* [Your task]: Retype every line from the one containing "Q: Tell me the" through the last line of the records below, both included; leave out the pictures.

____

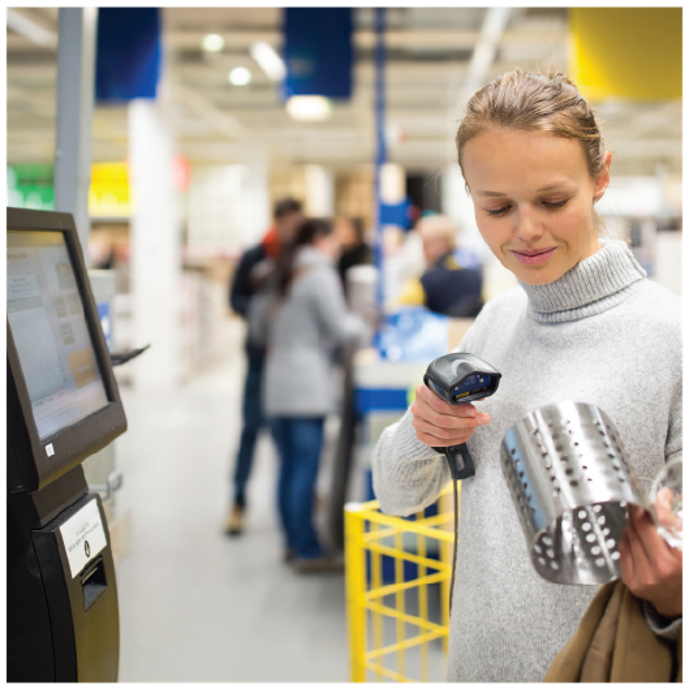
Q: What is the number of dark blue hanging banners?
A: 2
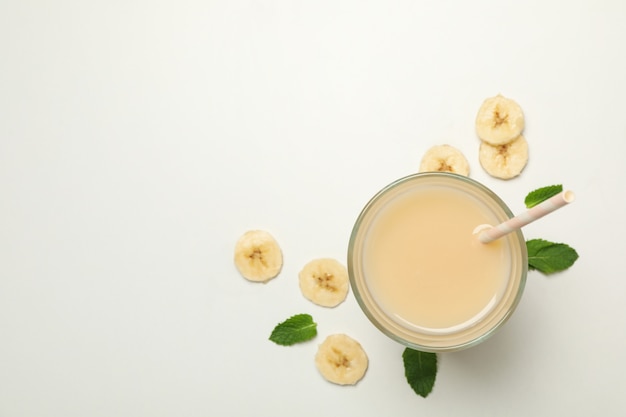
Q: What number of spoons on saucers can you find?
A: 0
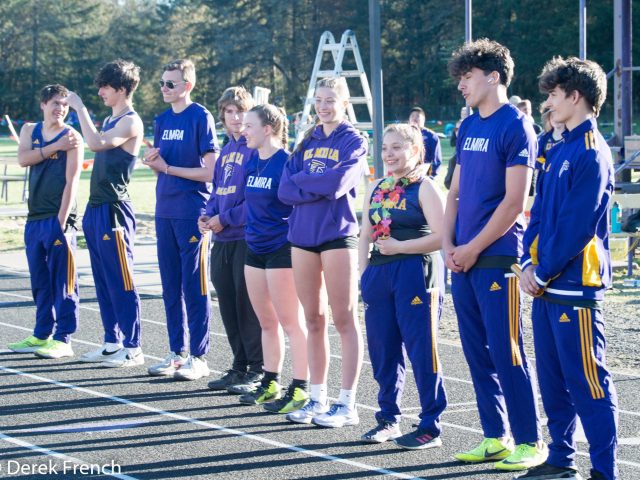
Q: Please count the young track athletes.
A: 9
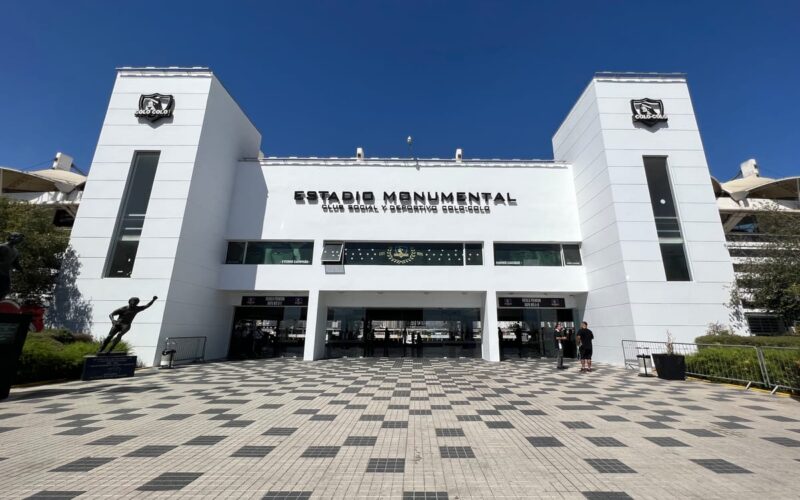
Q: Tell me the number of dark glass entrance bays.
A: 3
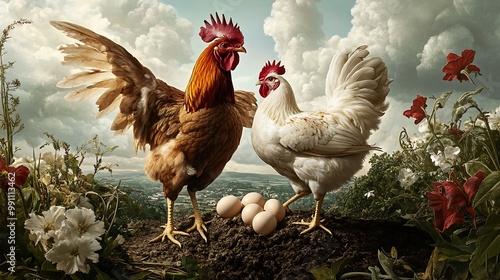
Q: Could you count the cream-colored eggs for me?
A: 5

____

* [Final answer]:
Q: Tell me the number of dark glass entrance bays.
A: 3
Q: Could you count the cream-colored eggs for me?
A: 5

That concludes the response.